O Puma GTE ficou conhecido como o mais famoso esportivo "made in Brazil". É bem verdade que a mecânica é muito mais modesta do que as dos carrões italianos ou qualquer outro esportivo estrangeiro. Os motores eram encontrados nas versões 1.6 e 2.1 e seguiam os padrões Volkswagen, principalmente do Fusca. "'Quando era criança e via os Pumas eu achava que nunca teria um, pensava que eram importados. Um dia comprei uma publicação que contava que a mecanização era a mesma do Fusca, passei a achar o sonho algo possível", lembra Danilo Crosxiati, técnico em radiologia e proprietário de um GTE ano 1977.
Essa linha do Puma foi a que teve o maior número de unidades produzidas pela marca. Estima-se que tenha passado de 8,7 mil. Um GTE, em sua época, apresentava ainda freios a disco nas rodas dianteiras, quatro marchas mais a ré e pesava cerca de 750 quilos.
Diferente do original, o carro de Crosxiati possui motor 1.500 com um carburador, segundo ele, uma opção para facilitar os cuidados com o automóvel. "A manutenção do 1.500 é mais tranquila. Qualquer Fusca com a mesma motorização serve", explica.

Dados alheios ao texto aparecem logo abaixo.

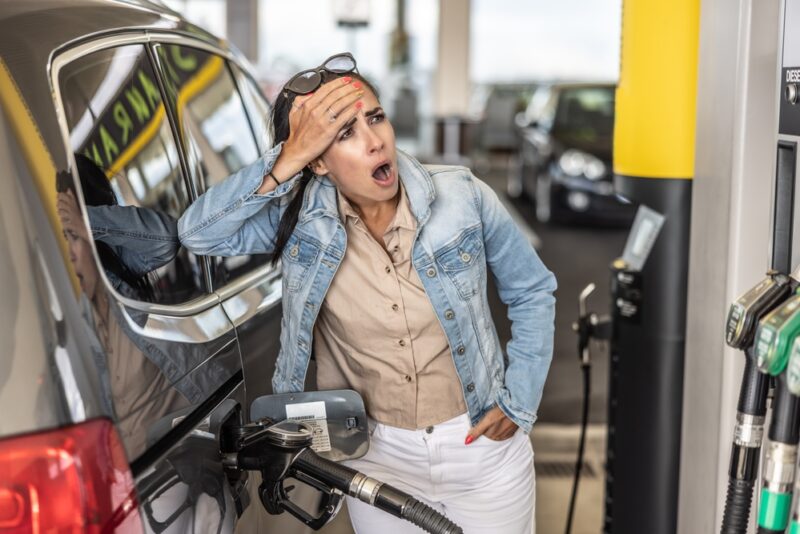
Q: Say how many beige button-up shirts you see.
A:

Há seis anos com o automóvel, o técnico explica que ainda existem alterações necessárias no veículo para que fique completamente restaurado e original. No entanto, a vontade de estar a bordo do Puma é tanta, que sempre que possível ele dá uma volta ou leva o GTE para encontros.

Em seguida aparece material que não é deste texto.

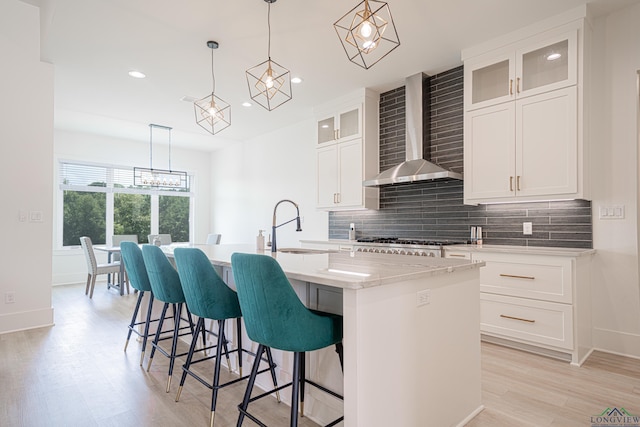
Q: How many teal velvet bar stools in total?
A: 4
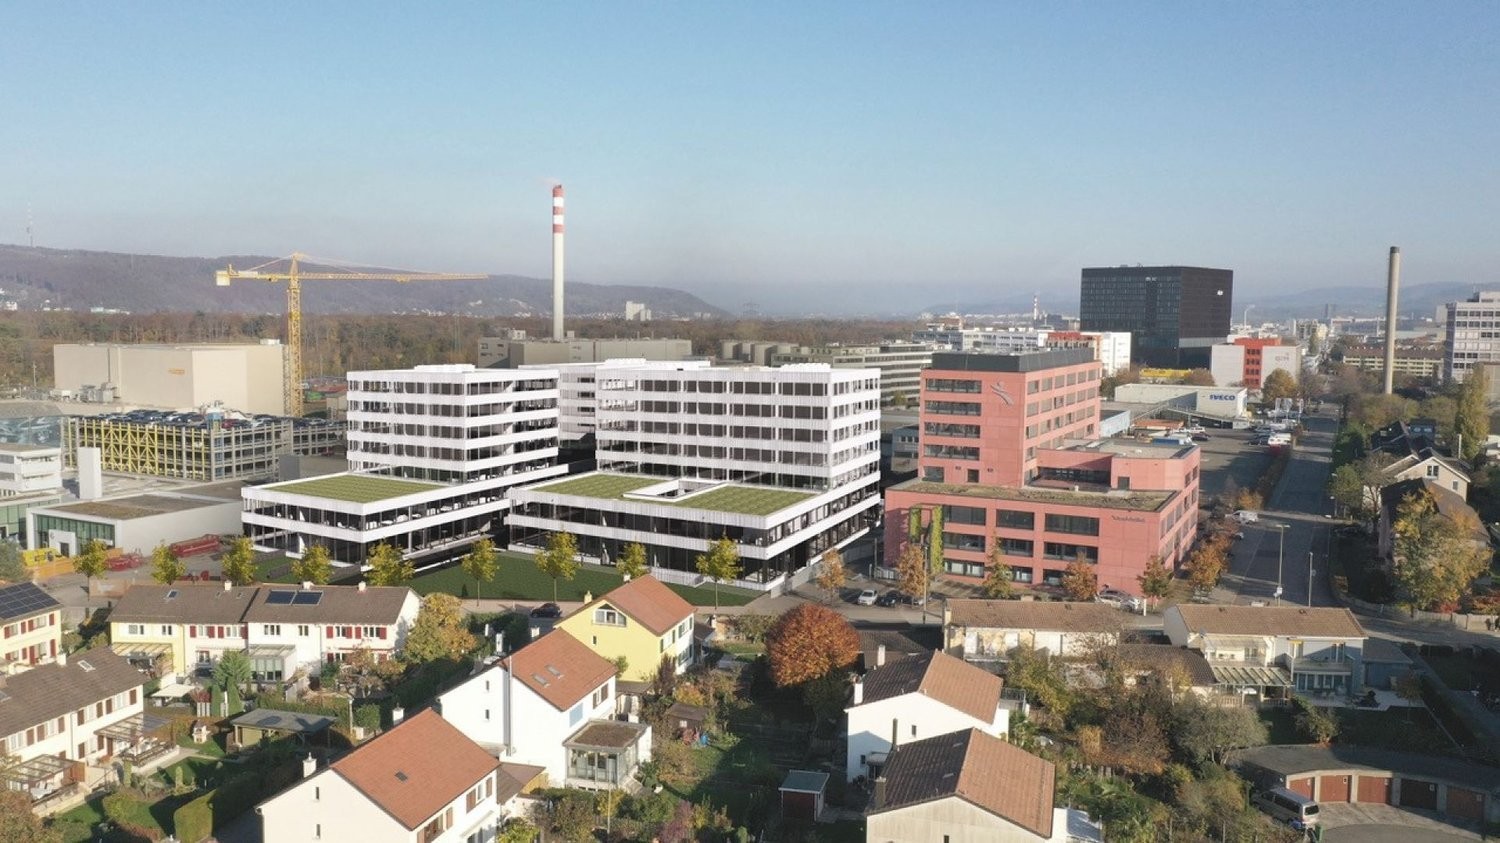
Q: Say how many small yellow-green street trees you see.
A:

Entre as alterações que considera fundamentais, estão a troca do atual banco - hoje o mesmo do Corsa - por um concha dos anos 1970, conseguir um friso dianteiro novo, comprar um jogo de para-choques e, principalmente, pintar o carro de amarelo Puma. As mudanças, a conta-gotas, têm algumas justificativas. A primeira é financeira e a outra é o preciosismo do proprietário, que procura ter o máximo de originalidade possível em seu veículo.

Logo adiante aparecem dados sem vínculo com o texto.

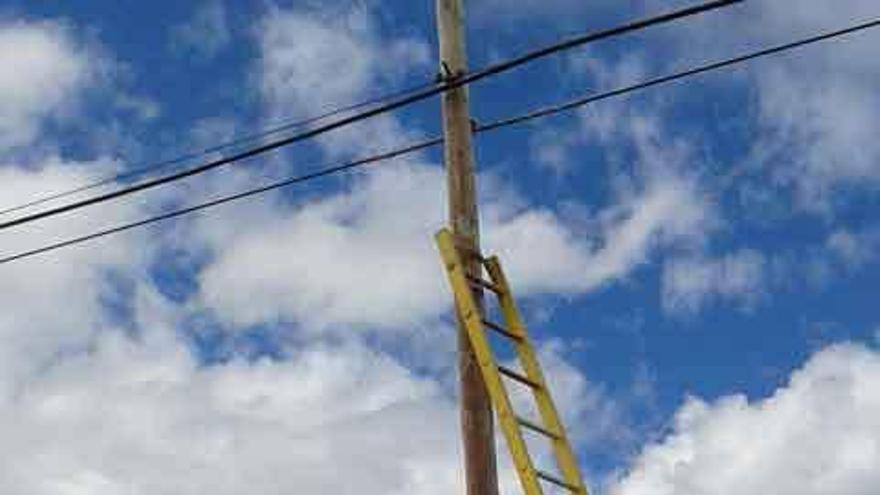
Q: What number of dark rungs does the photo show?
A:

Ele reconhece que o carro já não havia sido comprado em um bom estado de conservação mas, por preservar os brasões e outros detalhes nos painéis e volante, ele achou que seria um bom negócio e assim realizaria o sonho que começou na infância.
Crosxiati lembra que viu seu primeiro Puma quando tinha 4 anos de idade e foi paixão à primeira vista. Ainda no final dos anos 1990, já na adolescência, chegou bem perto de um, quando seu pai comprou uma unidade, mas pouco tempo depois precisou vendê-la. "Lembro de uma vez que meu pai se acidentou com o Puma e eu fiquei muito preocupado com o carro", diz.
O amor do rapaz pela marca, aliás, contagiou membros de sua família. Ele revela que a cada peça conseguida, a festa de todos é grande e, muitas vezes, são parentes próximos e até a namorada que ajudam na busca. "Esses dias minha namorada passou o dia me ajudando a retirar o insulfilm para que pudesse colar o selo que vai na traseira."
A namorada em questão é a secretária Adriana Prezotto que confirma o amor de Crosxiati pelo carro. "Se ele consegue uma peça, mas não pode comprar na hora, fica dias sem dormir", garante. Ela sabe que terá que dividir as atenções com o carro e conta que já até aprendeu a gostar de antigomobilismo por causa do namorado.
Que a paixão do técnico em radiologia é grande é inegável, mas como será quando o carro for concluído e o Puma estiver completo. "Uma das coisas mais gostosas que tem é procurar e batalhar por cada peça. Não sei como será quando terminar. Hoje é certo que vendo tudo o que tenho menos o Puma", crava.